Overall, I am fortunate enough to say it has not impacted my study abroad experience very much. It is pretty similar to how I deal with EDS when I am at home or at school. I was concerned that I would have issues with my EDS that would negatively impact my study abroad experience, but that has not been the case.
A really nice thing about DIS is that it is very experience driven. There is an emphasis on learning by doing which has helped me immensely because I am no longer in a lot of pain due to being confined to a desk and studying all of the time, which happens quite frequently when I am at university in the U.S.
DIS: Do you have tips for students with chronic medical conditions who are considering studying abroad?
CP: Be on top of your medical condition before going abroad. Speaking for myself, I don’t think I would be able to get through the semester if I did not have a plan in place going into this semester. Make sure you keep lines of communication open with your medical team at home and have a plan in place with them for if something were to go wrong. Additionally, connect with the DIS Care Team sooner rather than later and don’t be afraid to stop by and ask them for help when you are here.

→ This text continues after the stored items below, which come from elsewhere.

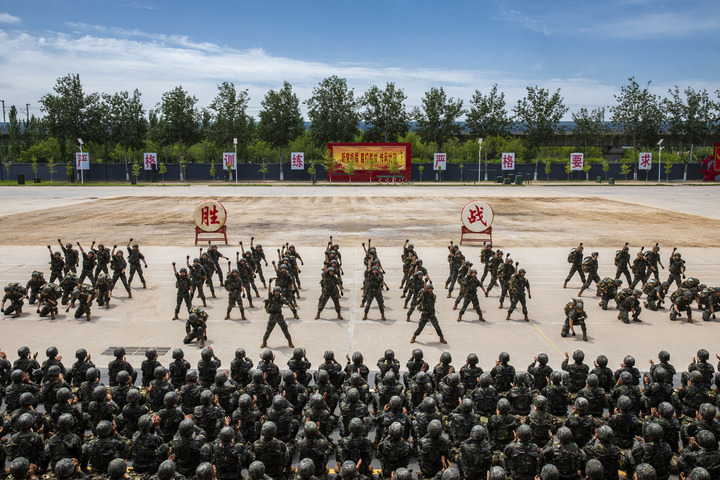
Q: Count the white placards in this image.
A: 8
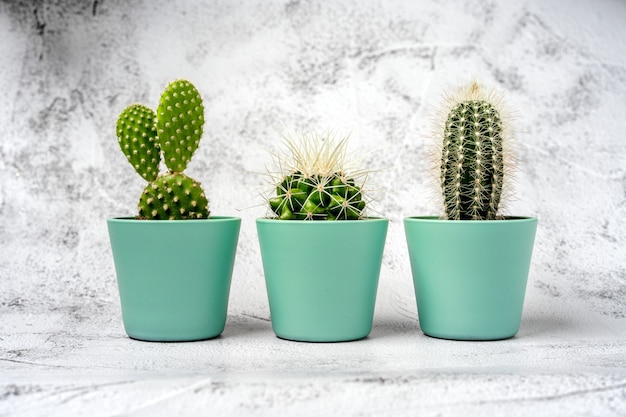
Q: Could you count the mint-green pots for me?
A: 3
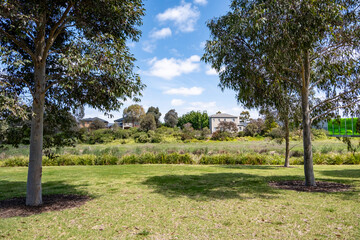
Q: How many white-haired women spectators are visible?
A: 0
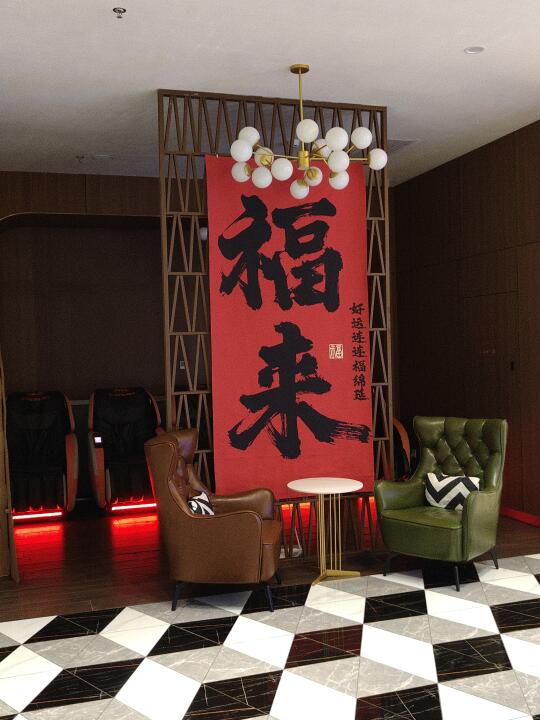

They have been a great resource and helped me to find resources, such as a physical therapist and massage therapist.
DIS: What are you looking forward to most for the rest of your semester abroad?
CP: I am very excited to explore more of the surrounding areas of Copenhagen. I still have a few things that I want to check off, like seeing Hamlet’s Castle and the Six Forgotten Giants. Additionally, I am very excited for my week-long Study Tour in London at the end of October. It is crazy to think how fast the semester is flying by, and I am excited to take every opportunity I have to experience new things.